= WHAT IS NEEDED =
The reader should set down exactly the lines from the one containing "Q: How many small" through the last line of the material, omitting every picture.

= SOURCE INFORMATION =
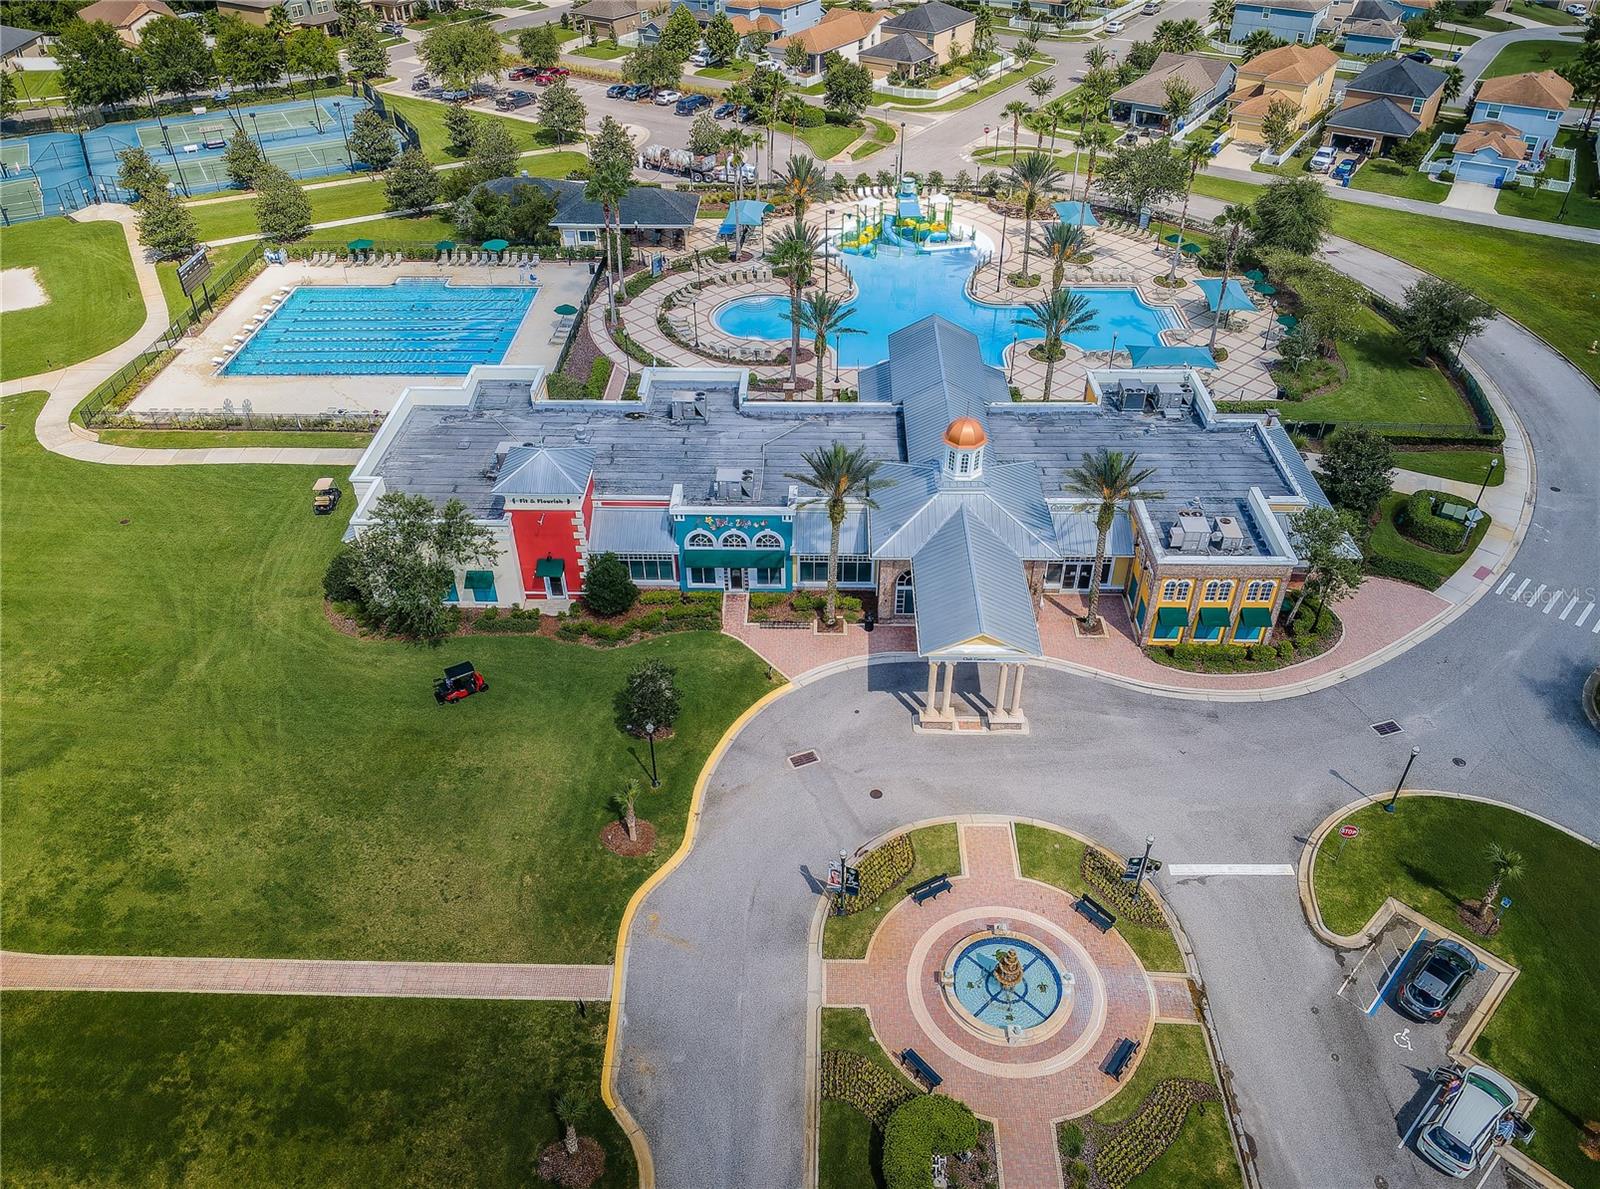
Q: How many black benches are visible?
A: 4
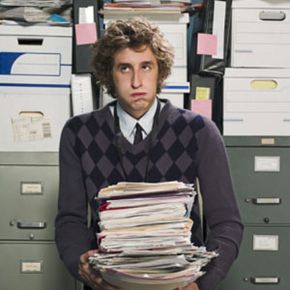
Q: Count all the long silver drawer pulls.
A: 3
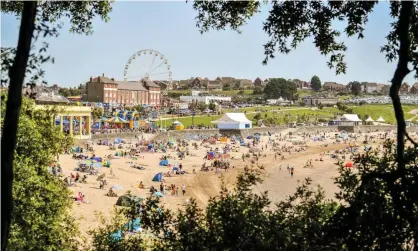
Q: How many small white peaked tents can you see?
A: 2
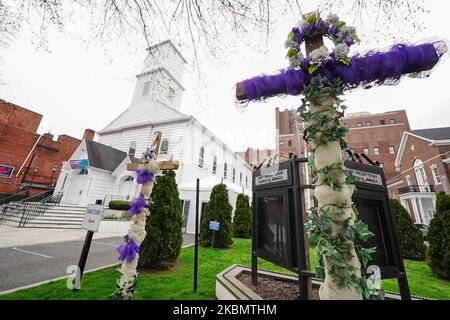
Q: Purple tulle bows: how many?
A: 3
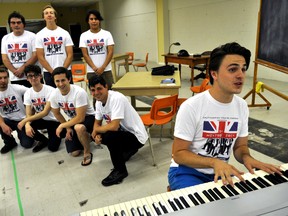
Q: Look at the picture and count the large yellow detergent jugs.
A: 0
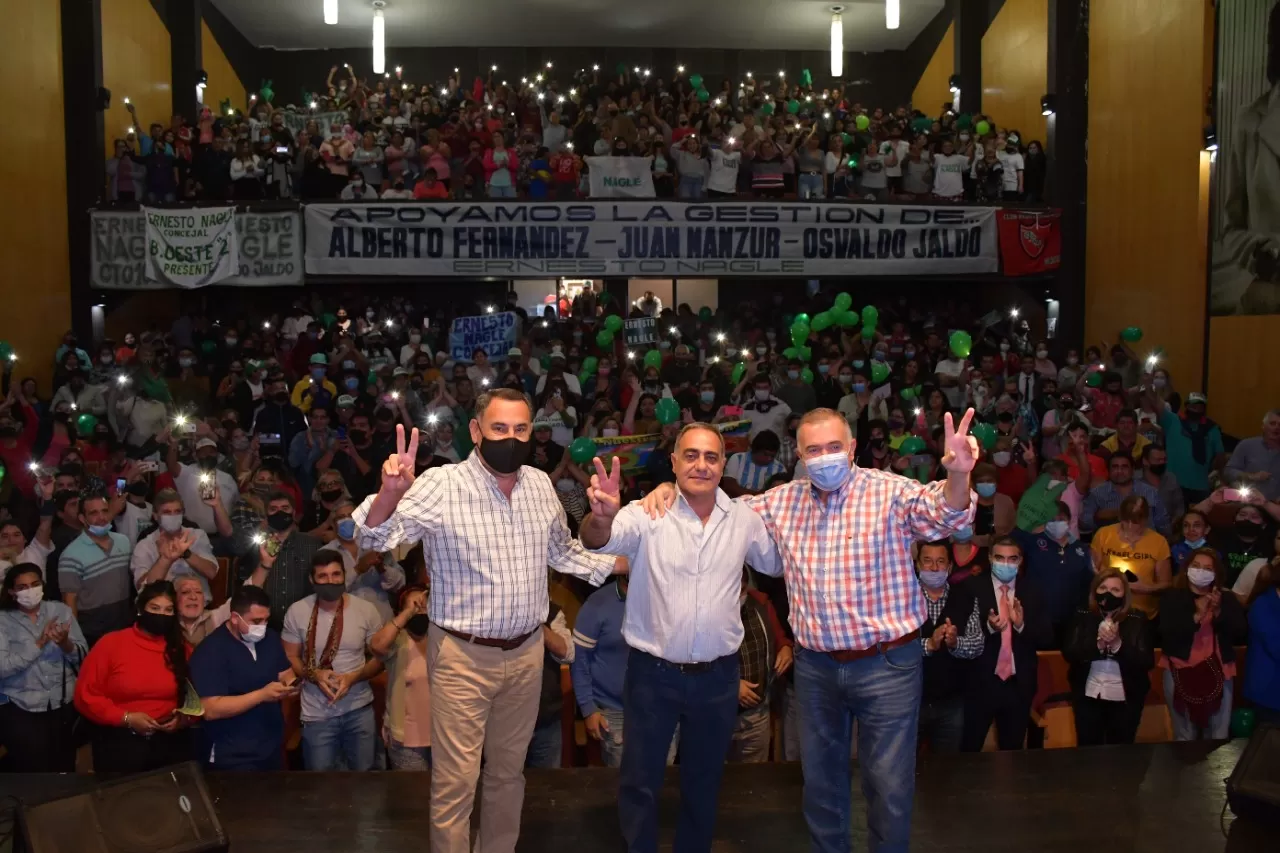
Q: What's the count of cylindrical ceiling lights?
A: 4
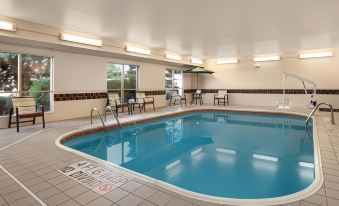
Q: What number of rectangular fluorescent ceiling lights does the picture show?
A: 8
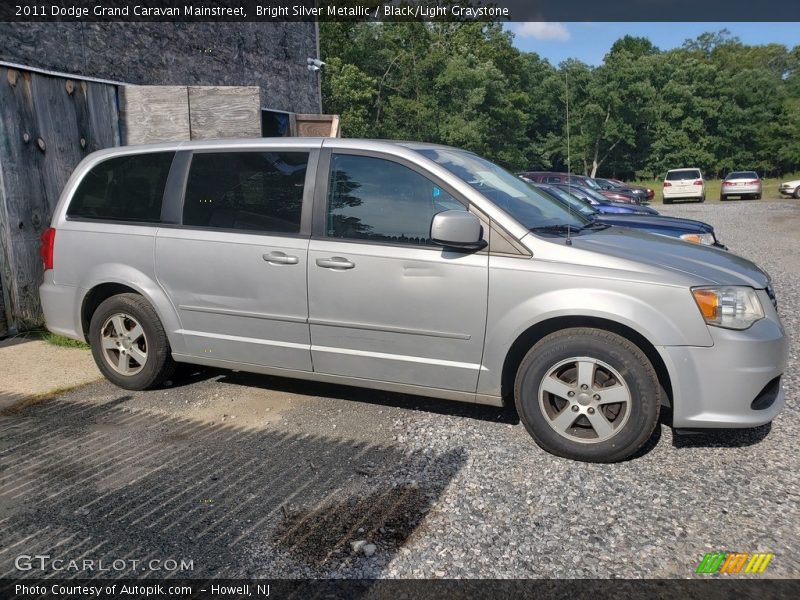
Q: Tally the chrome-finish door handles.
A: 2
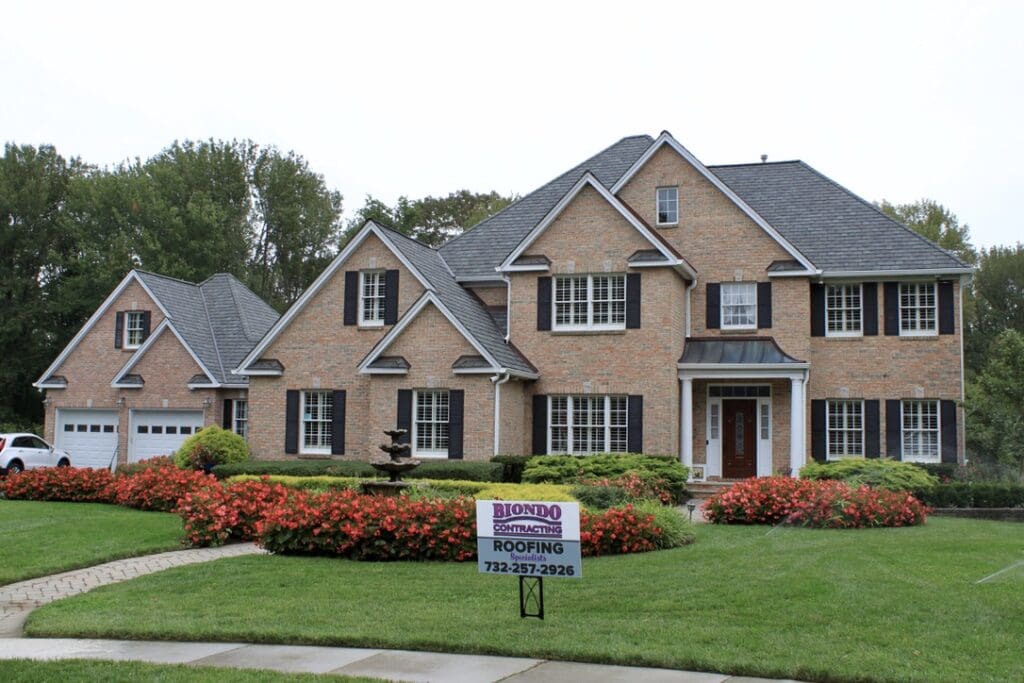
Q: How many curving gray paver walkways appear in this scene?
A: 1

= THE ANSWER =
Q: How many small white peaked tents can you see?
A: 2
Q: Purple tulle bows: how many?
A: 3
Q: Look at the picture and count the large yellow detergent jugs.
A: 0
Q: What's the count of cylindrical ceiling lights?
A: 4
Q: What number of rectangular fluorescent ceiling lights does the picture show?
A: 8
Q: Tally the chrome-finish door handles.
A: 2
Q: How many curving gray paver walkways appear in this scene?
A: 1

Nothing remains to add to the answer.